Common Muscular Weaknesses - luu
https://exrx.net/Kinesiology/Weaknesses
======
01100011
The site recommends crunches and leg extensions... crunches are not a great
exercise for functional ab muscles, and leg extensions are generally verboten
due to stress on the knees from the open chain loading.

It's good to be thinking of this stuff though. I highly recommend
Athlean-X(his free youtube videos, can't say anything about his programs) and
Mark Rippetoe's Starting Strength program. Between these two, I've gotten into
a little weightlifting and I'm loving it. My posture is better than it's been
in 40 years.

Just do yourself a favor and go slow. Muscles adapt quickly but joints take
time. Lay off the creatine until you have some experience. The 2 best
supplements you can take are protein and sleep. Don't forget to hydrate and
don't overtrain.

If you get a trainer, get a good one.
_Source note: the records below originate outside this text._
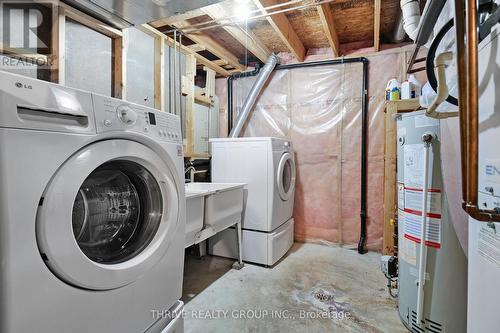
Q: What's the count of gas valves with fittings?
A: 1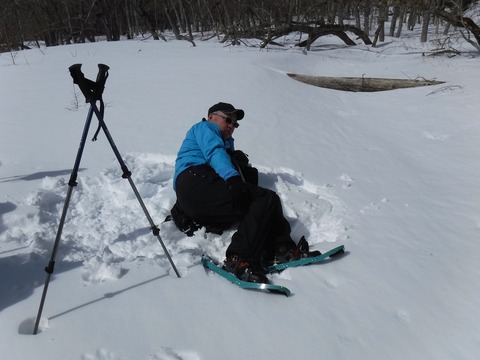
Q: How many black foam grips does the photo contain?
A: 2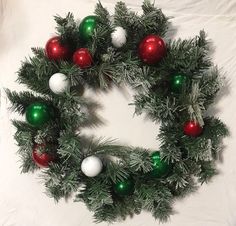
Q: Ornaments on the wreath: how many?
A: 13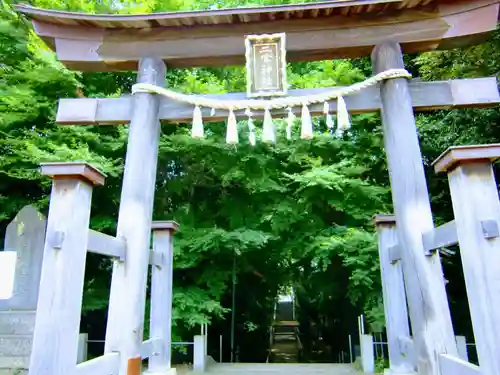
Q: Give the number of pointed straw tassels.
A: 5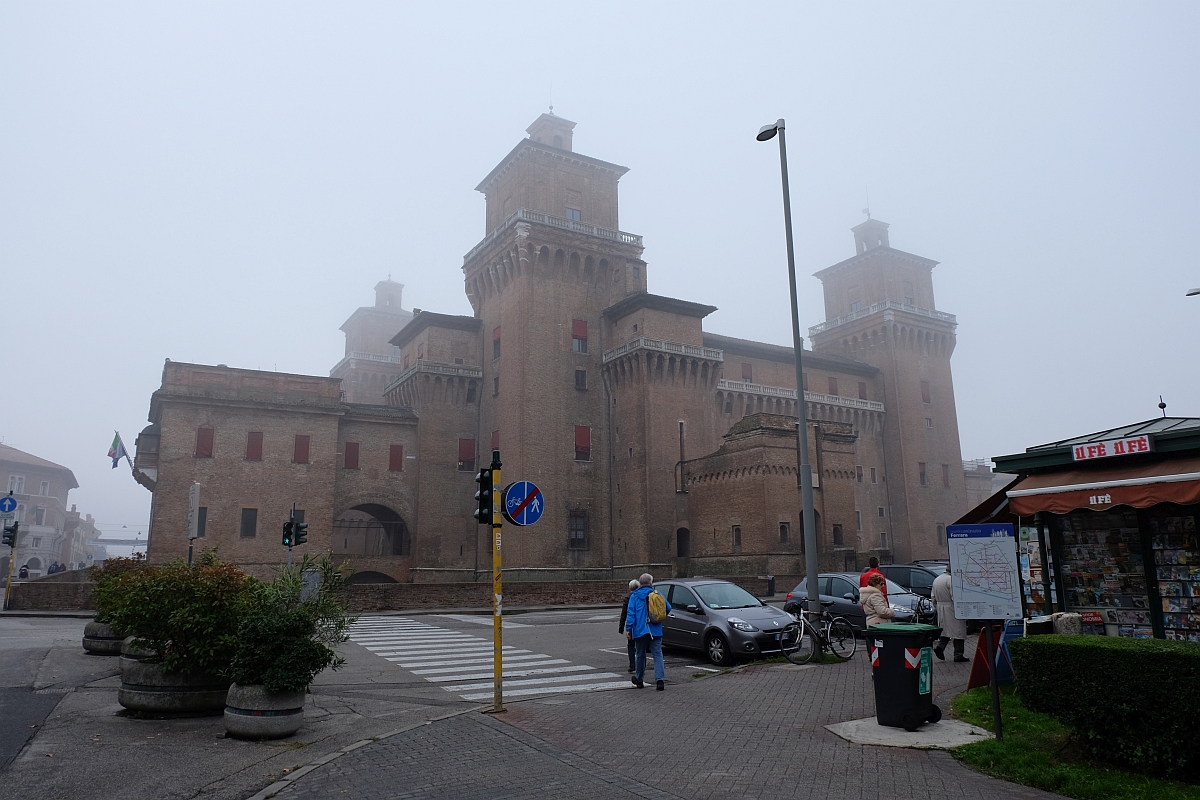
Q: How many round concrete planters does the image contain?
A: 4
I got a bro who encouraged me to go too
far too fast and now I've got a messed up shoulder. Done properly,
weightlifting is one of the safest sports.

If you're a keyboard jockey like me, chances are you have weak external
rotator cuff muscles, weak serratus anterior muscles, and tight pec minors.
Look into correcting all of that first, before you start shredding your
shoulder joint with bench presses and bicep curls.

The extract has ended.